▸ **ASSIGNMENT**: Exact copies of all the lines below are wanted, without a single picture.

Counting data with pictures
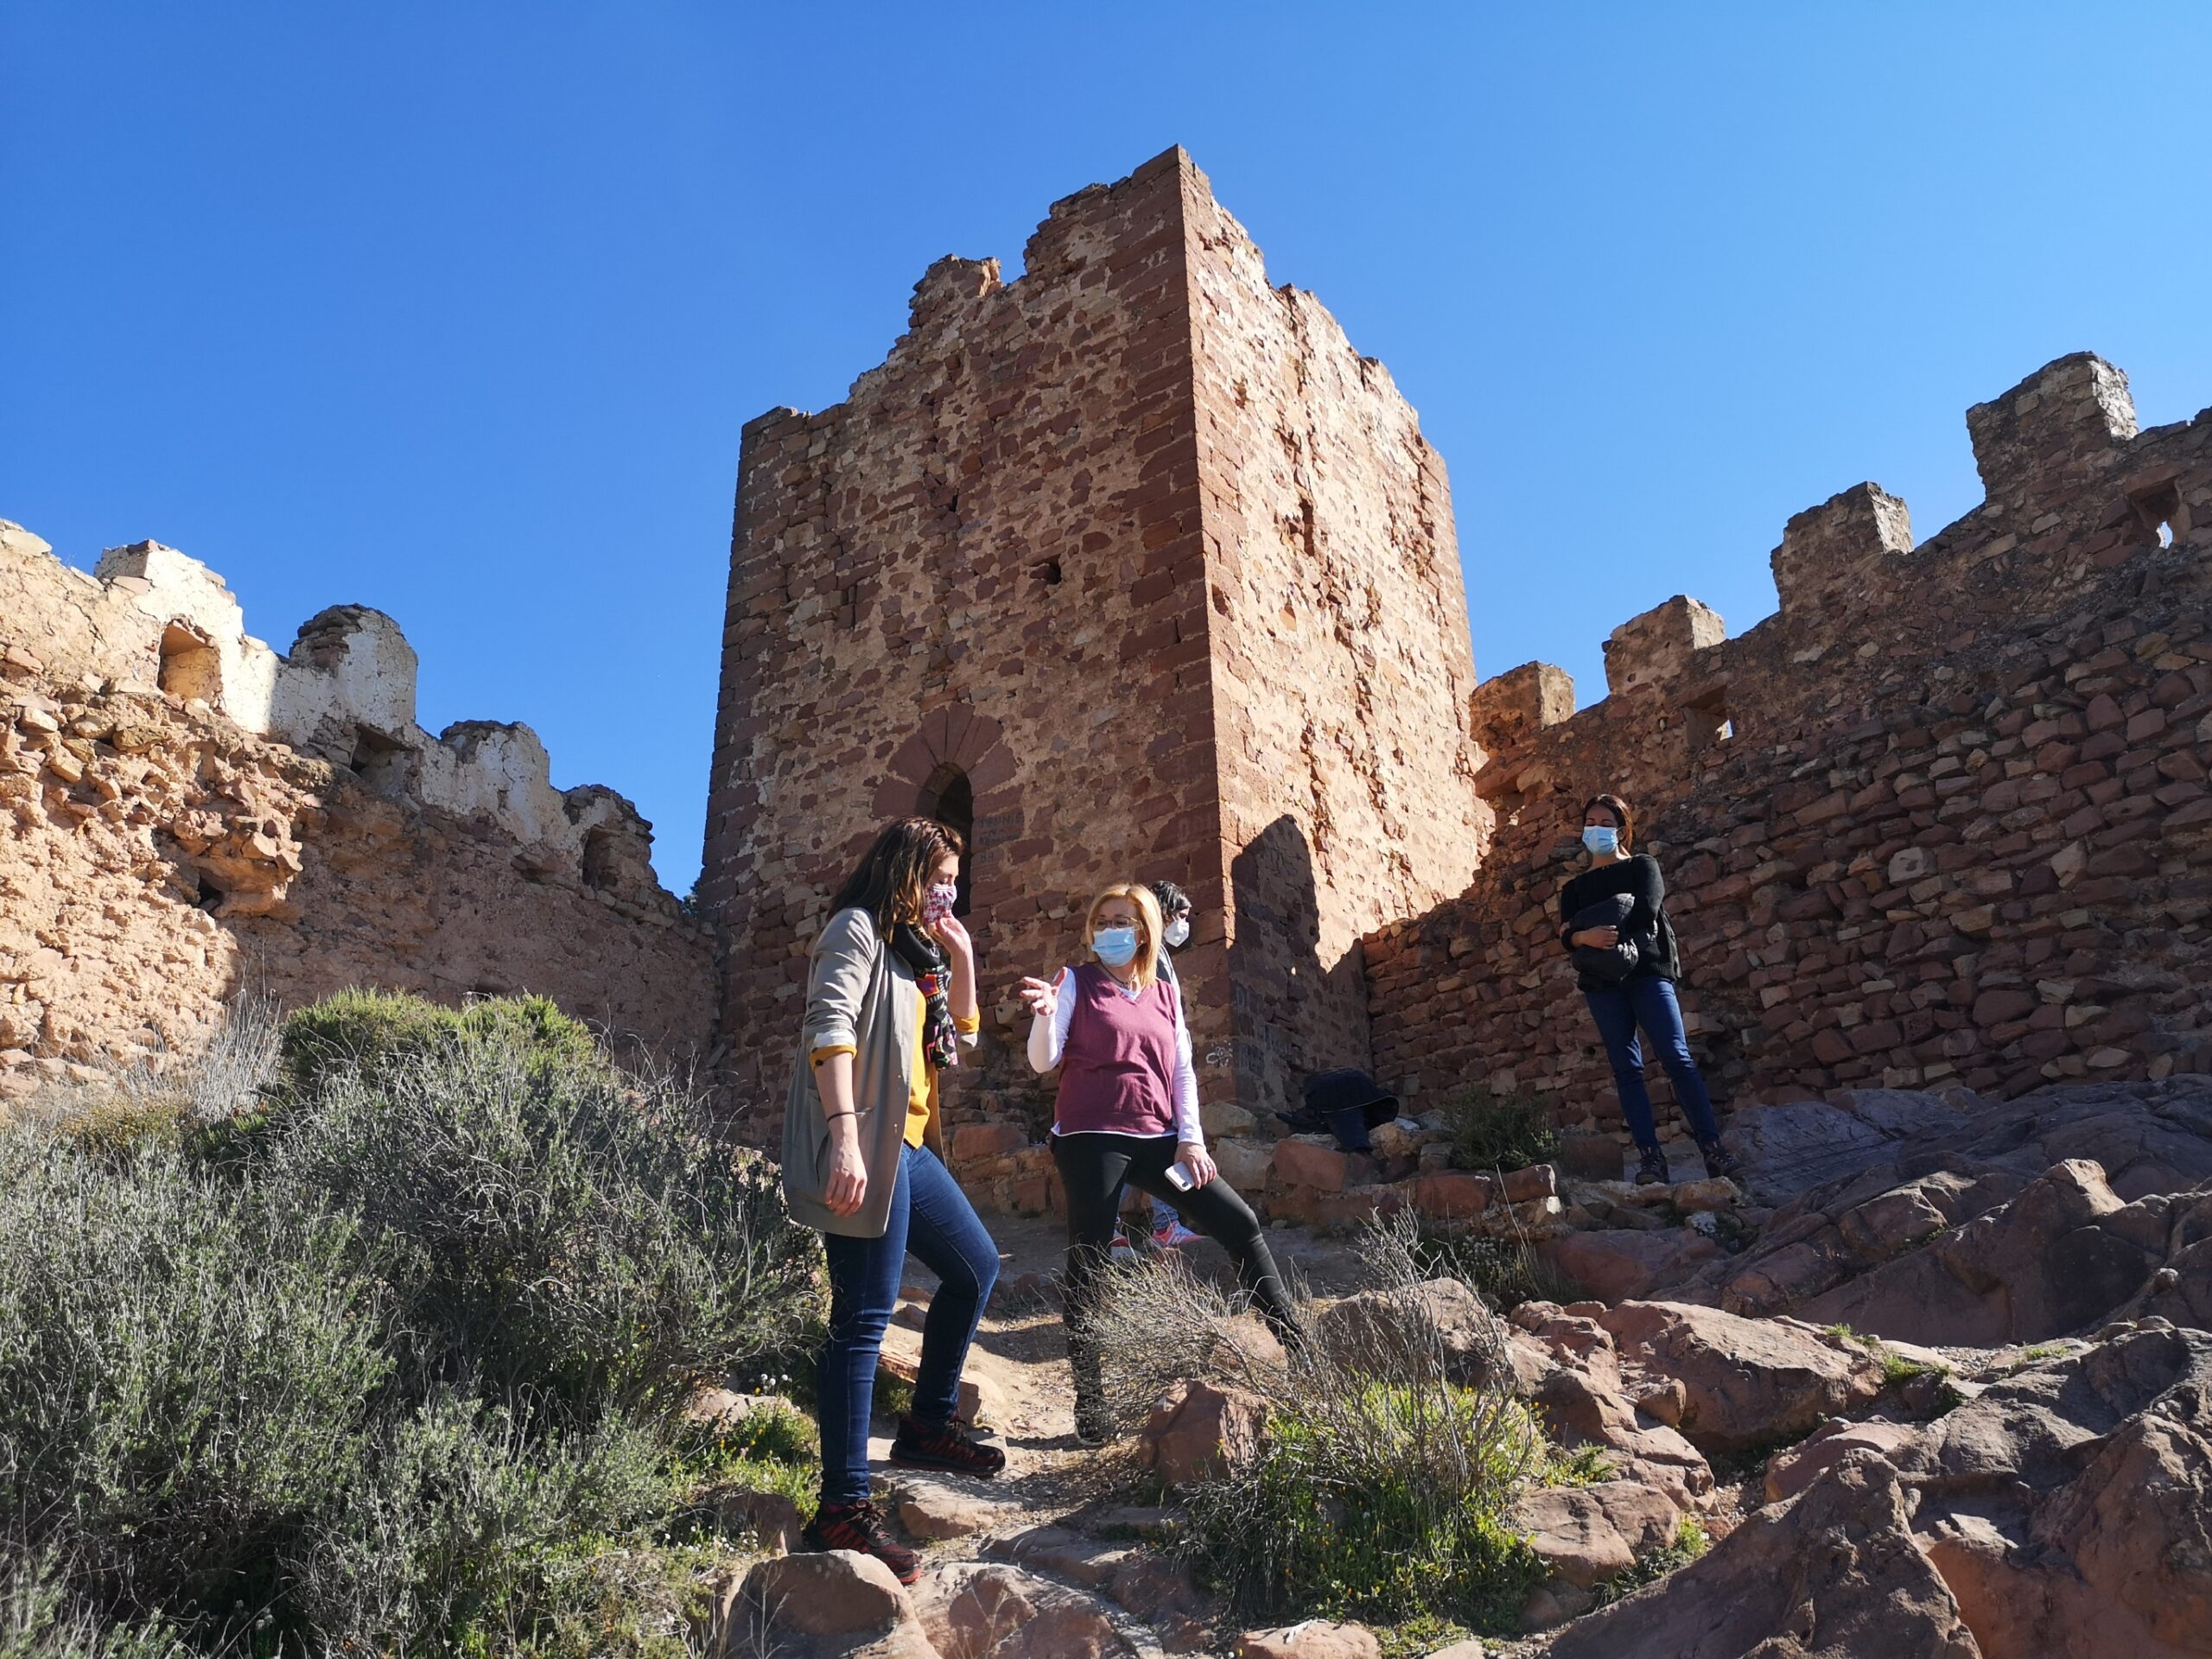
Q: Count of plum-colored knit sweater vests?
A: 1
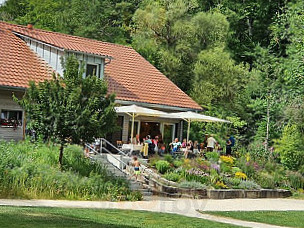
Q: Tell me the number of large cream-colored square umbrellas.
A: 2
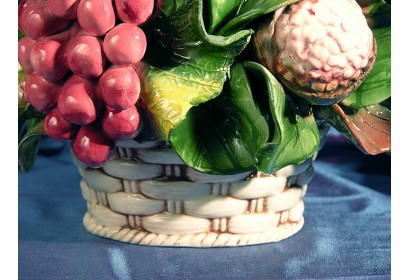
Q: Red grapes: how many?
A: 14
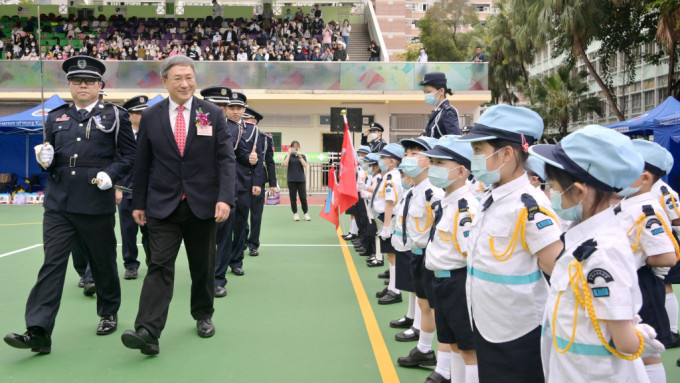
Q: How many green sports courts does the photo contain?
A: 1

▸ **SOLUTION TO THIS EXERCISE**:
Q: Count of plum-colored knit sweater vests?
A: 1
Q: Tell me the number of large cream-colored square umbrellas.
A: 2
Q: Red grapes: how many?
A: 14
Q: How many green sports courts does the photo contain?
A: 1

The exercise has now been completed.